Ne Aramıştın?

Yeme, içme, gezme, görme, gülme, annelik, babalık, çocukluk, sanat, çizme, boyama, müzik, tiyatro, film..

Thursday, November 29, 2012

Güle Güle Kakalar

Böyle kitap mı olur la? Para verip alacaz mı şimcik bunları. Allam nassı bi dünyaya düştüm lan ben. İyi günner bay bay bezim ve güle güle kakalar alıcaktım ben. Evet hala bok temizliyorum. Bebe eşek kadar oldu hala altına sıçıyo. Evet bu kitapları almak zorunda olan gerzekalı benim. Babası mı? O diyo ki boşver diyo yapsın noolacak diyo eline mi yapışacak sanki diyo. Öyle diyo ama boklu bezi görünce de abawww diye bağırarak kaçıyo. Evde bokun ustası benim. Zaten evin master boku da benim. O kitapları da okuyup masterz bok degreemi en yükseğe taşımayı istiyorum. Güle güle kakalar, hoşgeldiniz huniler..

Bebeye kitap okuyorum, hepsinin ucu ya yırtık ya ısırık. Kitapların ortası da safi salya. Dadadadadada tüm gün salya ile geziyoruz. Yaka önlüğü, ağız bezi, peçete hikaye. Göbeene kadar ıslak geziyo ağşama kadar. Kaç üst değişiyoz hiç sorma. Yediği ağzında yemediği üstünde, koltuklarda, yerde. Nefes alacak vakit yok. Yedir, temizle, değiş, oyna, uyut, temzile, kaldır, temizle, yedir, temizle, değiş, oyna, uyut, temizle. Böyle hayat mı olur lan. Yapmayın argadaşım, yakmayın kendinizi!. Bak uyarmadı demeyin olm..

Dışarı çıkınca da değişen bişii yok.

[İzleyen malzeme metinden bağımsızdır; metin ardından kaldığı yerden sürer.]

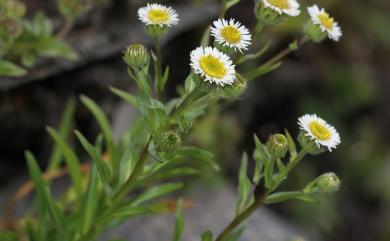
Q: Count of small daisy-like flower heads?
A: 6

Test ettim onaylıyorum. Zaten çıktım, çıkacam diyene kadar akşam oluyor. İlla erken olsun dersen yataktan kalktığın gibi saçlar keçe, götünde yırtık pijama, yüzünü bile yıkamadan bebeyi hazırlayıp çıkarsın. Millet zengin bi ailenin bebesini gezdiren zavallı bakıcı sanar seni. Ya da adam gibi hem kendime bakacam hem bebeyi hazırlayacam dersen akşam üstü 4ü bulur çıkman. Heaa bir de bakıcıları olanlar var. Hayat onlara güzel. Allaan şanslı hırboları. Şukufe hağnım siz bebeyle ilgilenin ben argadaşlarlan gezmeye gidicem diyip verir bebeyi, artiz gibi gider gezmesine. En kıl olduğum insan kısmısı. Ben de bi bakıcı tutana kadar allah hepinizin dü dü düüüüüt.... Neyseaa arada sevdiklerim olmasa bitirirdim bu cümlenin sonunu raat raat..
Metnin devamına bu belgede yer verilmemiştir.